Il primo luglio di svolta del calcio femminile va celebrato. Da oggi la massima serie del pallone in rosa appartiene al calcio professionistico: un traguardo grandioso, una svolta epocale. Ma c’è dell’altro, sempre di nuovo e di bello: per la stagione 2022-2023 che formalmente inizia oggi, ci sarà l’arbitro donna che inizierà dalla B maschile e potrà puntare, col conforto di direzioni positive, ad esordire in A: si tratta della fresca e tosta Maria Sole Ferrieri Caputi. 

Tutto nuovo, tutto bello. E’ il momento di insistere. Le pioniere risalgono ad un tempo antico. Dopo anni di apparizioni sporadiche e di semi-clandestinità, La nazionale femminile iitaliana giocò la sua prima partita il 23 febbraio del 1968 a Viareggio, contro la Cecoslovacchia, ma non faceva ancora parte della Federazione Italiana Calcio Femminile, che nacque solo l’11 marzo a Viareggio. Poi venne il tempo della Vignotto e della Morace, ma la considerazione era appena superiore allo zero e all’appellativo di lesbiche. Oggi la Panico è inquadrata nei ranghi tecnici della Nazionale giovanile al maschile mentre la Bertolini e la Guarino potrebbero tranquillamente sedersi su un panchina professionistica del sesso opposto.
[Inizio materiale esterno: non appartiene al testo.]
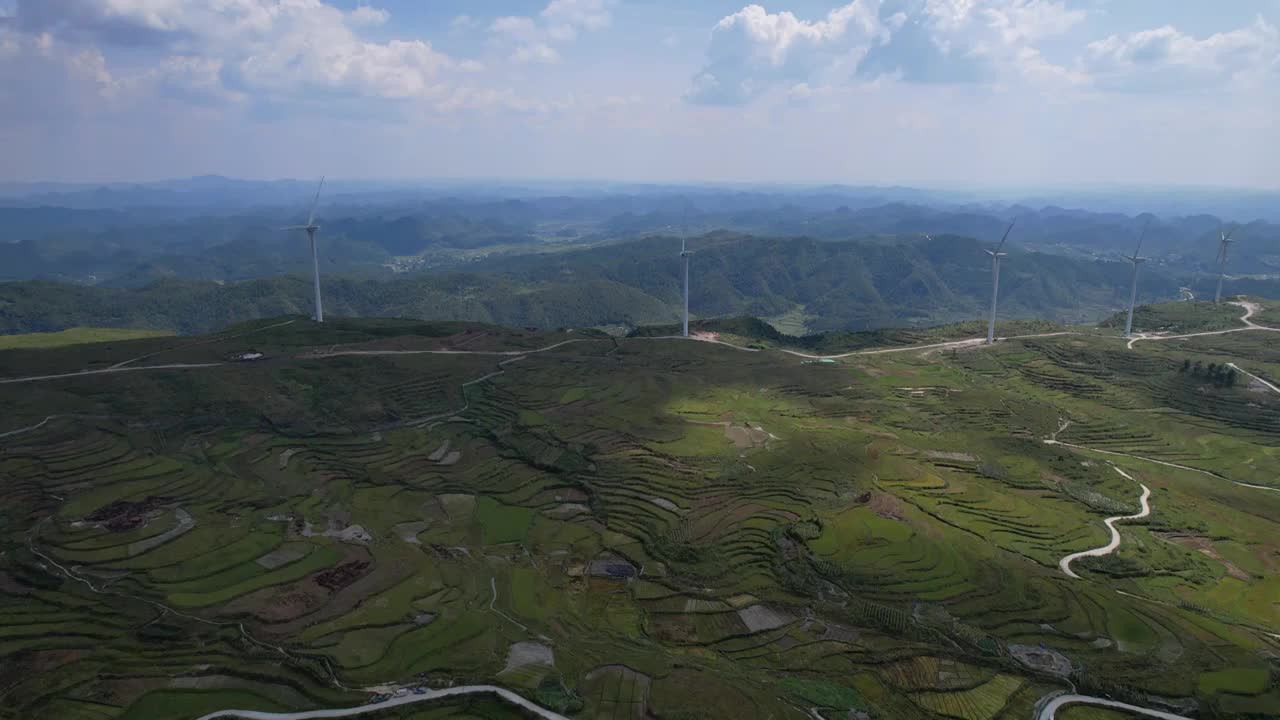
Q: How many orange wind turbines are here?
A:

Il mondo per fortuna è gradualmente cambiato, anche in Campania. A Salerno ci furono i tempi gloriosi e belli di Aida Rienzi, prima portiere e poi presidente. Il Giugliano in rosa vinse uno scudetto. Pina Lamberti e le sue ragazze nocerine conquistarono la massima serie femminile di calcio a 5. Valentina De Risi ha fatto il resto, assieme a Giulia Olivieri: prima a Sant’Egidio e ora a Siano, facendosi onore nella C nazionale. A Pomigliano, il presidente Pipola, nel ricordo della famiglia prematuramente scomparsa, è riuscito ad insediarsi nella Serie A dei nostri giorni. Il movimento, alimentato dai successi della Nazionale e della Juve, cresce a dismisura in immagine. Ora tocca lavorare sulla base, sui vivai femminili, sulla crescita costante economica ed organizzativa (su quella tecnico-tattica non abbiamo dubbi).